Simmer takes something you’ve written — a pitch email, a design spec, a system prompt, an API contract — and makes it better through repeated, structured passes. You define 2-3 criteria for “better,” and Simmer runs a generate-judge-reflect loop until the artifact stops improving or you tell it to stop.
Install
/plugin install simmer@2389-research
What it does
Each iteration has three steps:
Generate produces an improved version of the artifact, working from the judge’s feedback. The generator never sees scores — just the previous best candidate and a single directive about what to fix next.
Judge scores the new candidate 1-10 on each of your criteria and picks the single most important thing to fix next. This focused feedback is called ASI (Actionable Side Information). The judge always has the original seed and its scores as a calibration anchor, so scoring stays consistent across iterations.

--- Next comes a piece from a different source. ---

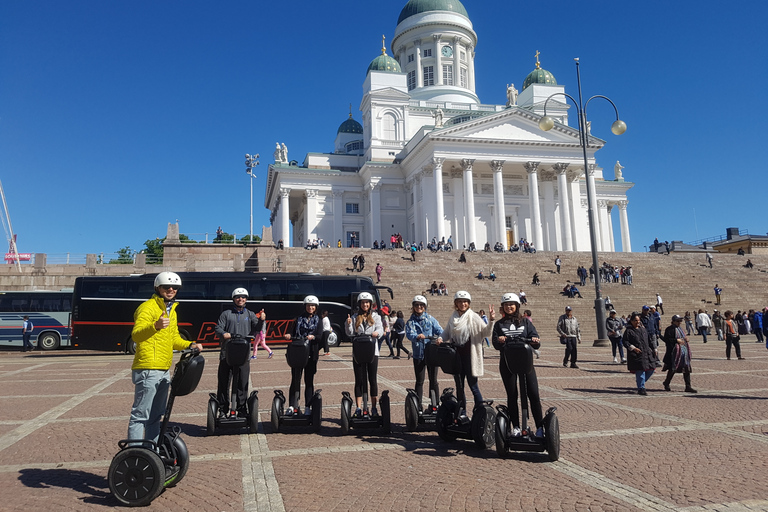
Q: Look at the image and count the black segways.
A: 7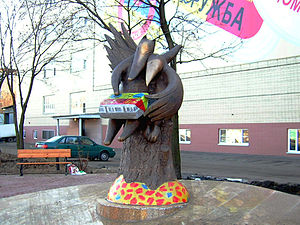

Reflect records the trajectory — a table of scores across all iterations — and tracks the best candidate so far. If an iteration regresses, the next generator gets the best version, not the worse one.
You get a running score table like this:
| Iter | Criterion A | Criterion B | Criterion C | Composite | Key Change |
|---|---|---|---|---|---|
| 0 | 4 | 5 | 3 | 4.0 | seed |
| 1 | 7 | 5 | 4 | 5.3 | specific problem statement |
| 2 | 7 | 6 | 6 | 6.3 | low-friction CTA |
| 3 | 7 | 7 | 8 | 7.3 | peer-sharing tone |
After each batch of iterations, Simmer asks if you want to keep going.
How it works
The four subskills (setup, generator, judge, reflect) are deliberately isolated from each other’s context:
- Generator doesn’t see scores — prevents optimizing for numbers instead of quality
- Judge doesn’t see previous iterations’ scores — prevents anchoring bias
- Reflect is the only role with the full picture — it decides what gets passed forward
This isolation is the main design bet. Scattered “fix everything” feedback tends to produce lateral moves. One focused fix per round compounds into real improvement.
Works on anything Claude can read and produce: documents, emails, prompts, specs, creative writing, API designs. You pick the criteria that matter for your artifact type.
Requirements
Claude Code with the plugin system enabled. Part of the 2389 plugin marketplace — installable independently from the test-kitchen family.